Friday, June 6, 2025

Year of the Tiger🐅

✨ A short story.✨


One moment, the world was quiet.

But something inside her stirred.

A growl rose up from the belly of her knowing.

A flicker of fire moved behind her ribs.

And a whisper, velvet and ancient, said:

“It’s time.”


So she laid her skin bare

and offered her left arm—

the arm of the womb,

the moon,

the remembering.


And onto her flesh

was carved a tiger,

not leaping,

not snarling,

but climbing downward.


Not a predator—

a guide.

A totem for the descent.

A guardian of the dark.


Because there are places in a woman

no one can go with her.

Not lovers.

Not friends.

Not even the ancestors

until she calls them.


But the tiger…

the tiger never left her side.


She walked with her

into the underworld—

into the ache behind the armor,

into the silence that screamed at night,

into the shame she had inherited like scripture

from women who had been told to shrink.


And when the path narrowed,

when the old stories came clawing back,

when the light dimmed and she thought,

 “I can’t do this,”

the tiger turned her head and said:


“Then I will walk ahead.”


“I will bare my teeth at every lie.”

“I will slash the veils they wrapped you in.”

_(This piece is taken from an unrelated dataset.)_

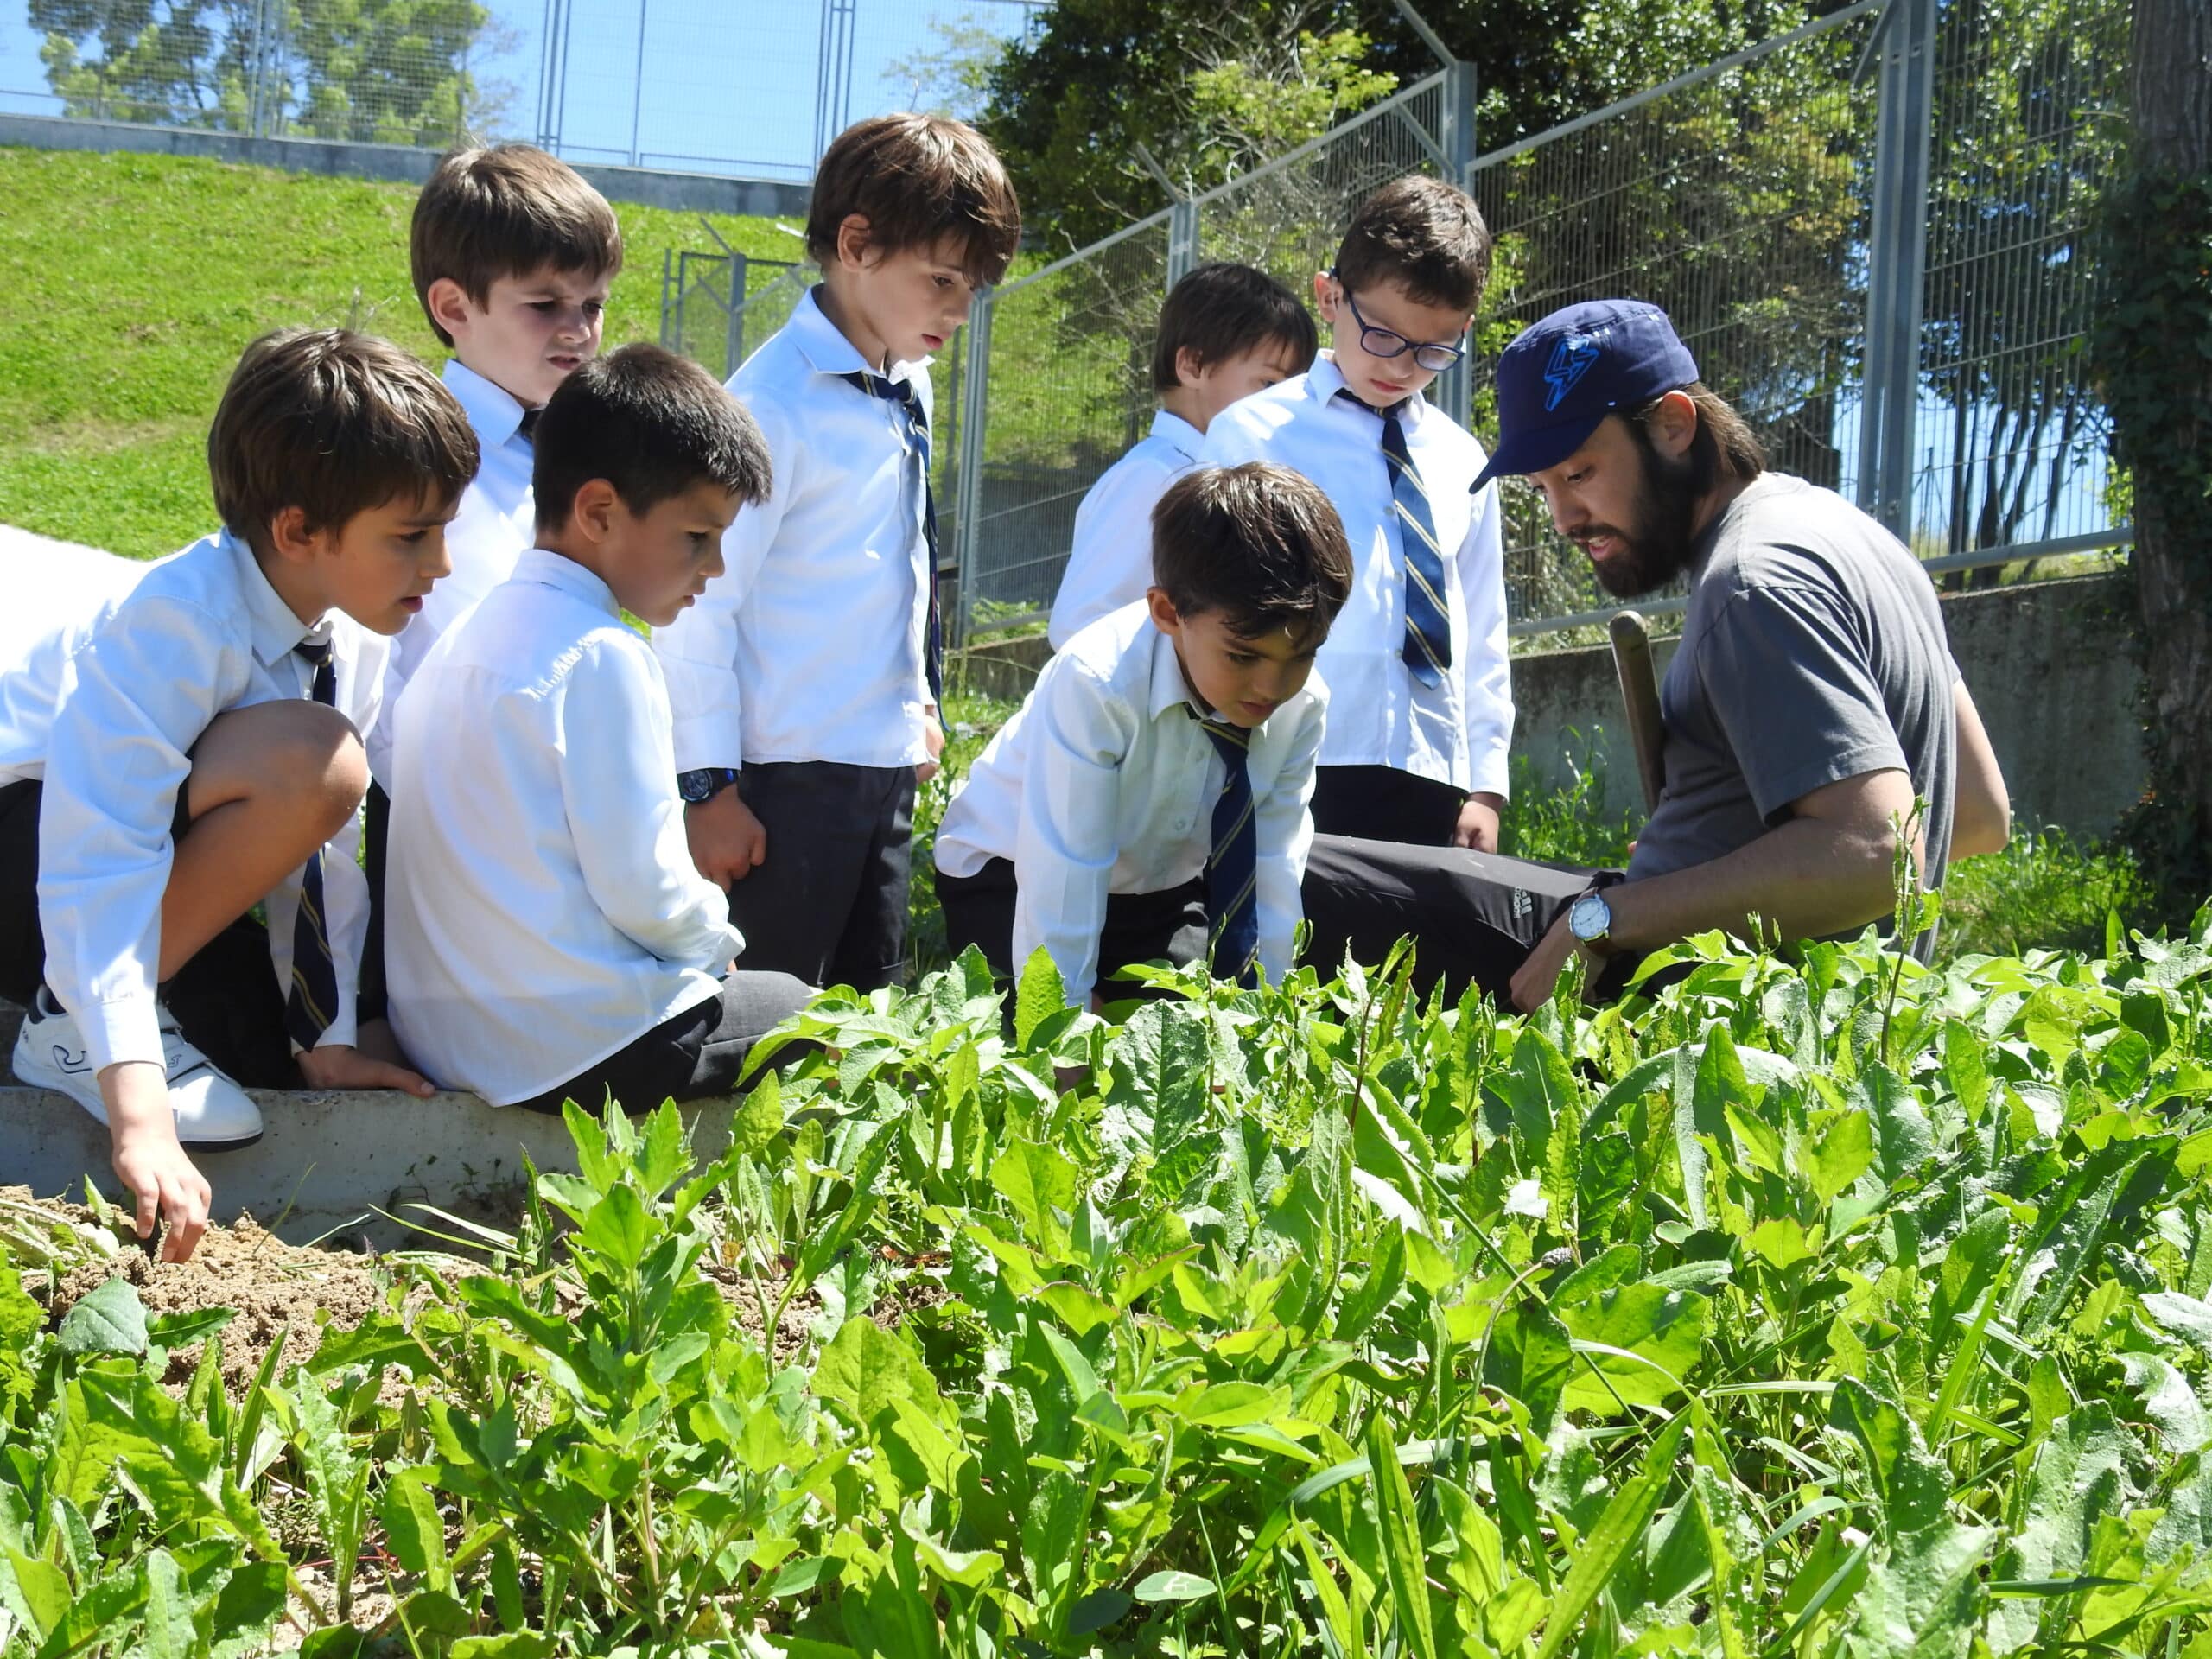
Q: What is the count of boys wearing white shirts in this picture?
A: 7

“I will growl until you remember who the hell you are.”


So she kept walking.


She wept in the dirt.

She remembered the names of her power.

She howled for every time she was told to hush.

She touched the bones of every woman

she’d been forced to bury inside herself.


And when she rose—

she did not wipe the blood off.


She rose crowned in it.

She rose with fire behind her eyes

and a tiger stitched into her skin

as witness.

As protector.

As proof that she went to the bottom of herself—

and lived.


That was the day the girl became

a woman of prophecy—

a healer,

a wild rememberer,

a feminine warrior

with a sacred roar.


Now, when she lifts her left arm

to bless,

to protect,

to heal,

to call someone home—


the tiger rises too.


Because she did not just survive the descent.

She owned it.

She reclaimed it.


And she returned

not empty,

but whole.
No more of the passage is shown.